**Your instructions:**
Write the records out again exactly, leaving no images in.

**Study material:**
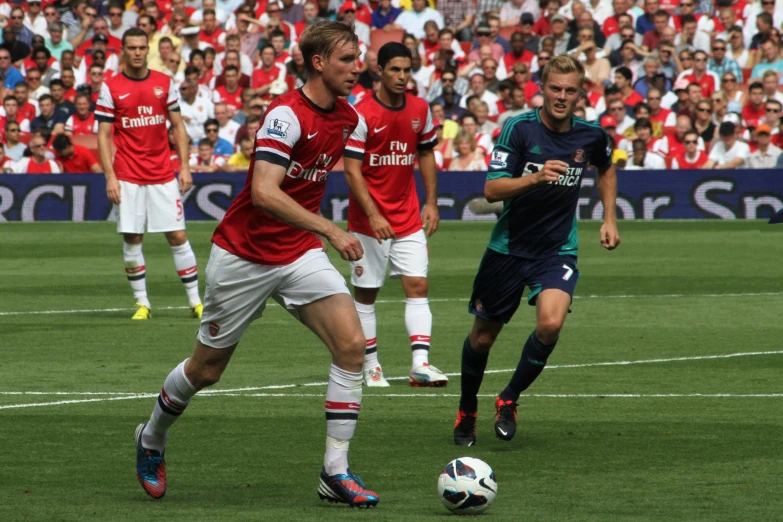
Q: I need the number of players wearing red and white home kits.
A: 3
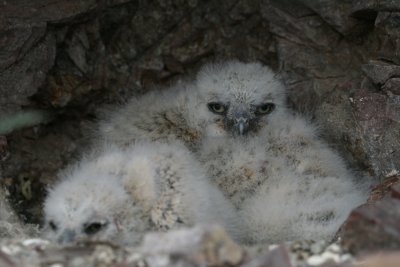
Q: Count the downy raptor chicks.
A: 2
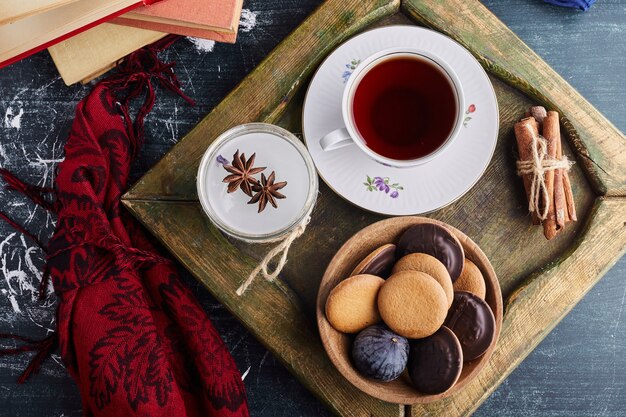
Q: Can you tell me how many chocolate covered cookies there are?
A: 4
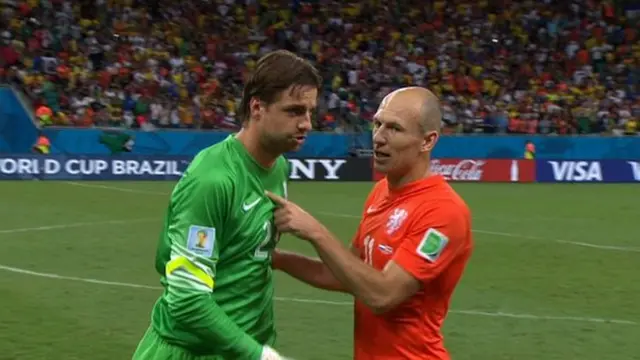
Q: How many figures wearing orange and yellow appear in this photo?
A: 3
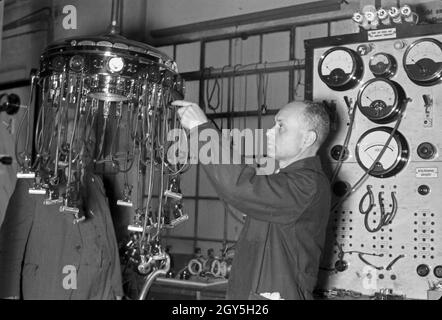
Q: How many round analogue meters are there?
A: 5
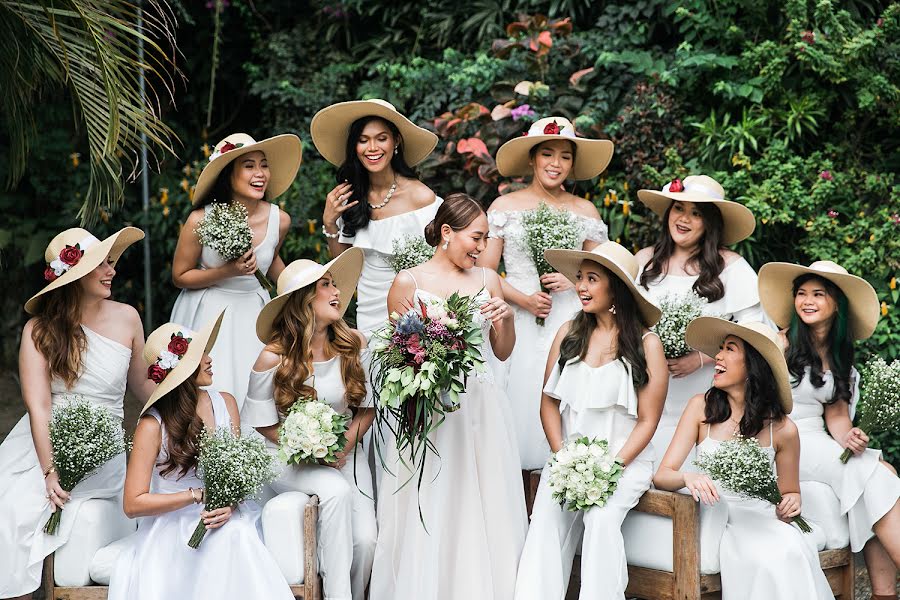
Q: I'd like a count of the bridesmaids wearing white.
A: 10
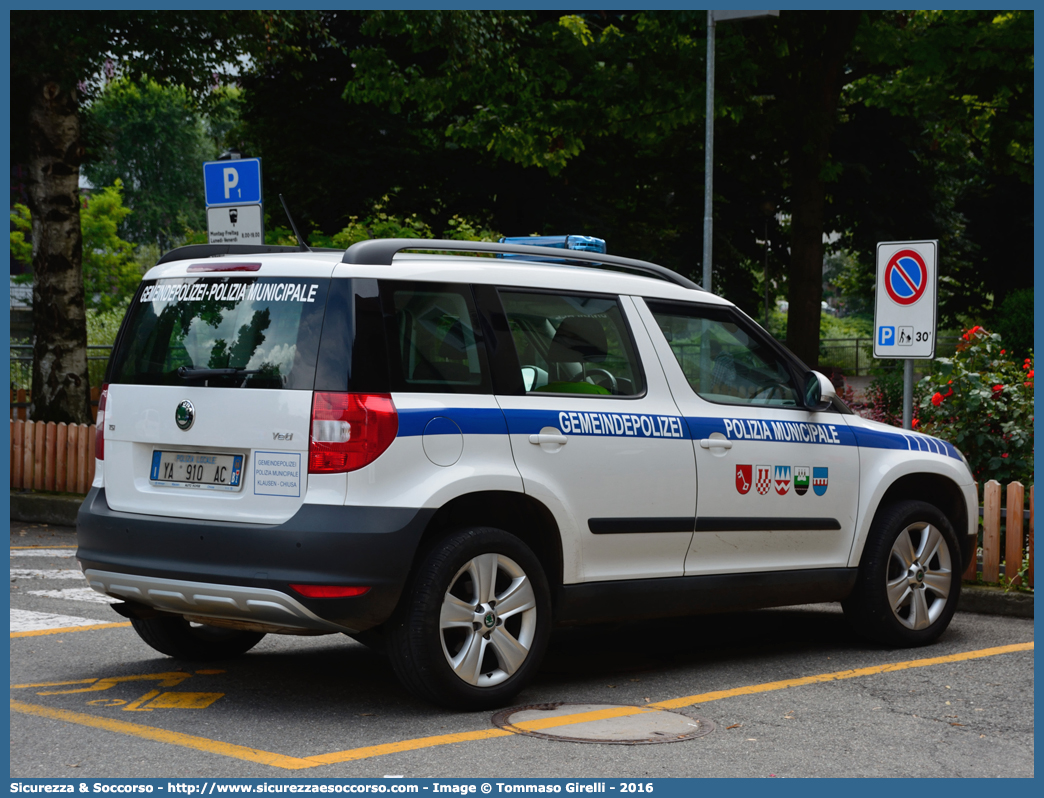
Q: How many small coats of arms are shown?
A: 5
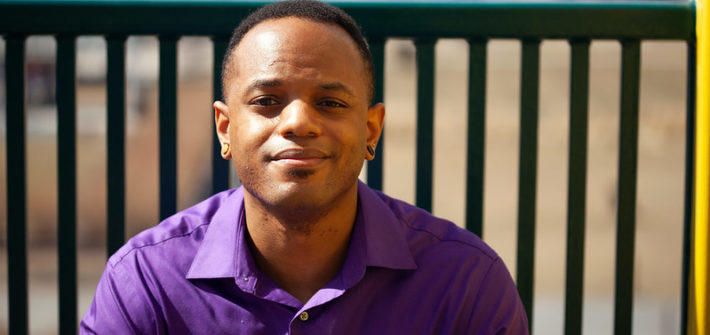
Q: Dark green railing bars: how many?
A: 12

**Answer to this problem:**
Q: I need the number of players wearing red and white home kits.
A: 3
Q: Count the downy raptor chicks.
A: 2
Q: Can you tell me how many chocolate covered cookies there are?
A: 4
Q: How many figures wearing orange and yellow appear in this photo?
A: 3
Q: How many round analogue meters are there?
A: 5
Q: I'd like a count of the bridesmaids wearing white.
A: 10
Q: How many small coats of arms are shown?
A: 5
Q: Dark green railing bars: how many?
A: 12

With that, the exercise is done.